Yes. I used ATT Galaxy S 2 for while.
You get 4g with galaxy S 2.
Highest download speed was 7mbps.
OK but what about the " bring your own phone plan" that isn't a loophole. (http://straighttalksim.com)
7mbps would be great for me!
OK thanks for all of your help!
Go with the ST AT&T buy-a-sim for $15, any needed replacements are $15.
or
Go with the refurbed Nokia 6790 (which contains the same SIM) for $50
You have a spare phone - that can be used for troubleshooting the service (if the SIM works in the 6790 -the other phone is at fault).
Replacement SIMS are always free.
A "locked" phone is just locked to a SIM for a particular provider. Since an S2 would be locked to
AT&T, and the SIM swap is with an AT&T SIM, and you can get an AT&T SIM with BYOD, the only differences between a SIM swap and BYOD are a) the price and b) probably how ST feels about your swapping a SIM. Oh, and if you need to replace the SIM for any reason, with BYOD you pay for the new one, while with the swap they provide one free. No major difference.
I second the second thing that Tracfancier said if you can afford the extra $35.

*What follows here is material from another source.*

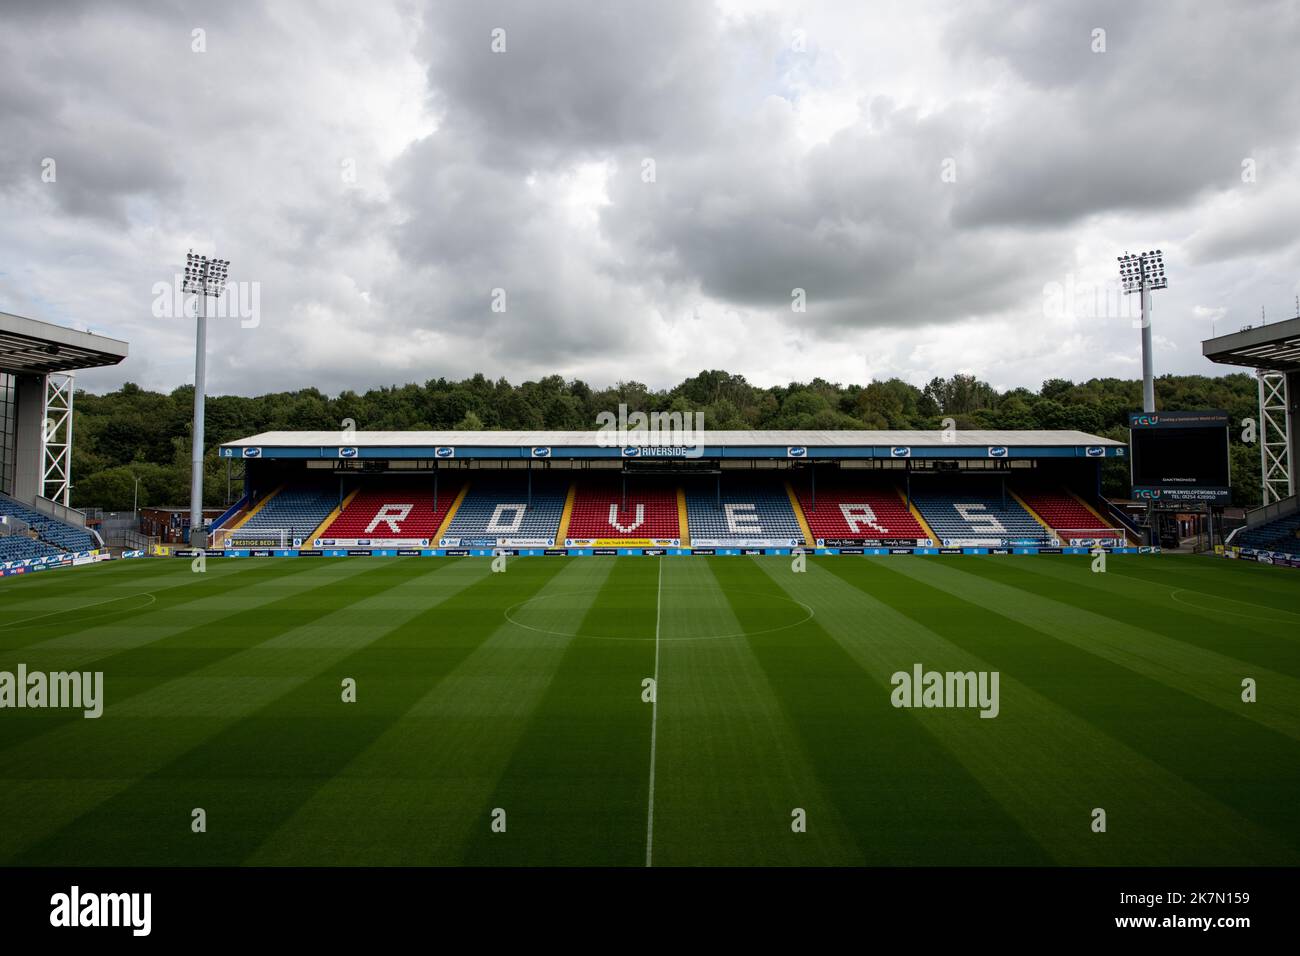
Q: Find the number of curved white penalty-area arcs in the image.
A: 2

I'm usually sitting on 4-5 bars, my speeds have been around 3 down, 1.5 up. Jealous if any of you people are really getting 7 down! Can't complain though coming from 500kbs down on VM![]()
I don't know what people are doing to SIM cards around these neck of the woods. I have never, ever had to replace a SIM card other than when switching service providers. Unless you have to be changing your phone number frequently, you won't be spending $15 on replacement SIMs that often. Why pay more just to get one of the ugliest and more stupidly designed phones ever made, when you are not even going to use it?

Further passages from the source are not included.